Birthright Afghanistan
This is the story of a “hyphenated-Canadian family”, troubled by the mass media propaganda campaign which regularly demonizes their national homeland. They hear about a program whereby young people are given the opportunity to spend time overseas, immersed in their culture, to learn about their history and values from their side. They send their teenage son.
As part of this program, the young man learns about the dangers facing his people from powerful enemies. He learns about the cruel outrages inflicted in the past on his countrymen, and is taught to revere the brave soldiers who today defend his people from those who would subjugate them.
While the young man is overseas, the unthinkable occurs. One morning he awakens to learn of an audacious airborne attack which has, without warning, destroyed an imposing symol of enemy power. The enemy is outraged, and demands the arrest of those who planned the attack. The demand is defiantly refused.
Within days, the enemy forces have declared war on the outlaw state which harbors such “criminals”. The war is hopelessly one-sided. The village where the young man has been staying is in short order surrounded by enemy forces who threaten to kill all its defenders unless they immediately turn over their arms. The defenders vow to fight to the last man.
Shells rain down on the underground bunker where the young man is trapped with a handful of defenders, the same young men who only days before had been his teachers, guides and companions. Then there is silence, broken only by the footsteps of the enemy entering the bunker. Through a cloud of dust and smoke, they see the dead bodies of the young man’s companions. But the young man has survived, bloody and blinded in one eye by shrapnel. He pulls the pin on a grenade, and throws it. An enemy soldier screams in pain and crumples to the ground.

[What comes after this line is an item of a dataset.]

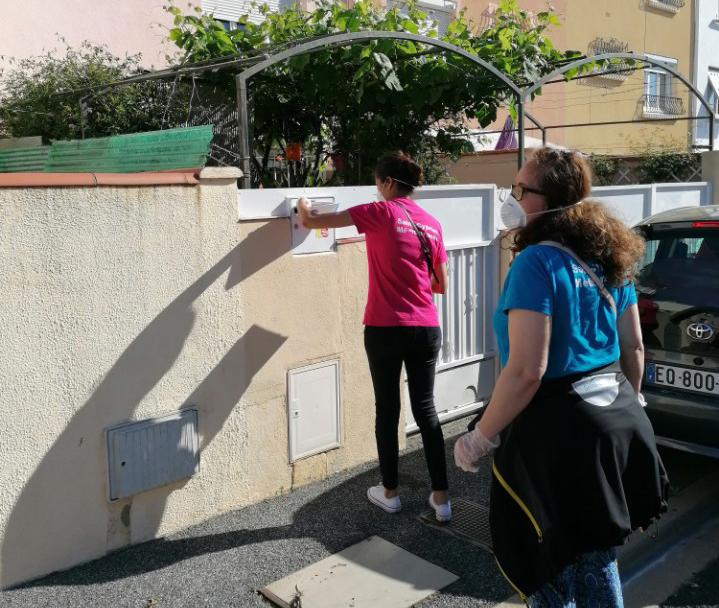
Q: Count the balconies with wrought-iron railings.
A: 3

The enemy has won the battle but not without cost. Enraged, they pump two more bullets into the broken body of the young man. Still alive, he is dragged off and thrown in a cell. Ten years later, he remains imprisoned. Should we feel sorry for the young man?

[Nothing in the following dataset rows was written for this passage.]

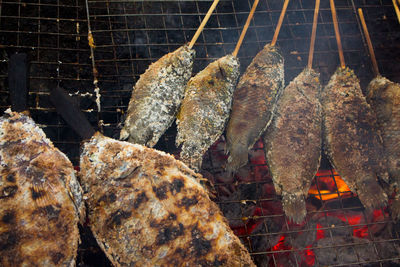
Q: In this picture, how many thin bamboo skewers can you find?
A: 7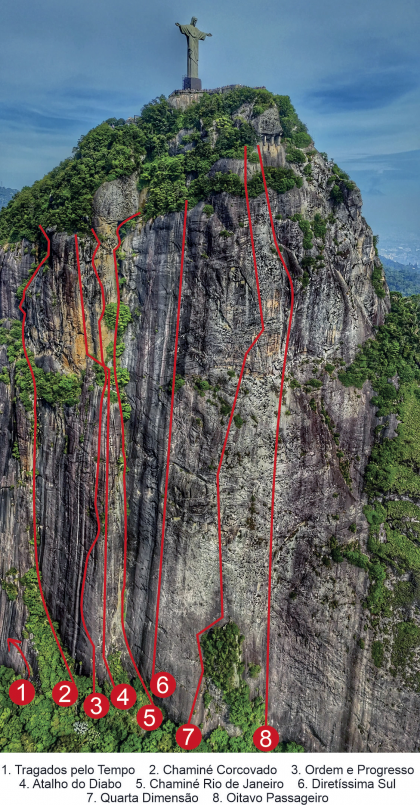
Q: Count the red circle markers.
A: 8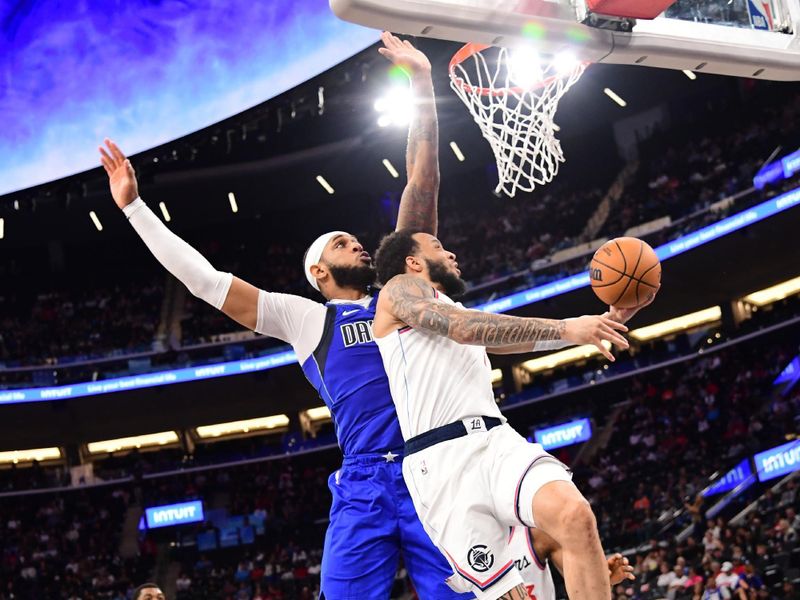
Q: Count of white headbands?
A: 1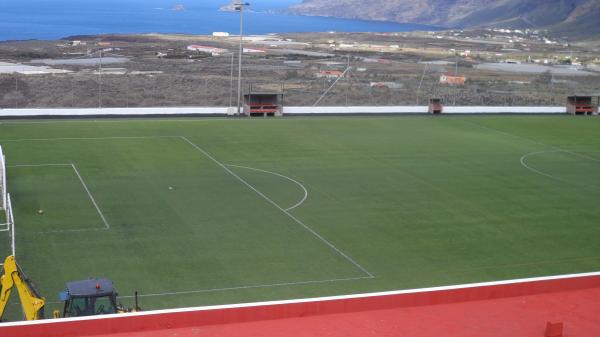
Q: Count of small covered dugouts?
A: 3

I am amazed at the number of people who say that we should lock Omar Khadr in his cell and throw away the key. I wonder what those people would be saying if Omar Khadr had been a fifteen-year-old Jewish boy spending a year in Israel? And what if one morning the world woke up to learn that overnight, Israel had launched a massive air strike on the Iranian nuclear installations? Suddenly, Omar Khadr's story becomes our story: outraged by the attack, a coalition of Islamic nations invades Israel to arrest the “perpetrators”. Israel is quickly overwhelmed, and on an isolated kibbutz a young Birthright participant puts into practise the lessons that he has just recently learned at Masada: to die rather than to surrender. He releases a hand grenade as the the attackers enter the room and it explodes, killing an Iraqi (who happens to be a medic). But our boy miraculously survives. Is it so unlikely that we could one day be reading in the newspapers about a Canadian Jewish teenager being held in Iran as a war criminal and charged with murder?
There is of course a fatal flaw in my analogy: it's the naive assumption of moral equivalency. How can I compare the actions and motivations of our side and theirs? The answer is that when it comes right down to it, I can't. I really still believe that we are right and they are wrong, and justice is on our side. The only difference is that the older I get, the harder it is for me to think of reasons why our enemies shouldn't believe just as strongly that justice is on their side.
And in case I haven’t made it clear, I think Omar Khadr has suffered enough and now that he's back in Canada, we should let him out of jail as soon as possible.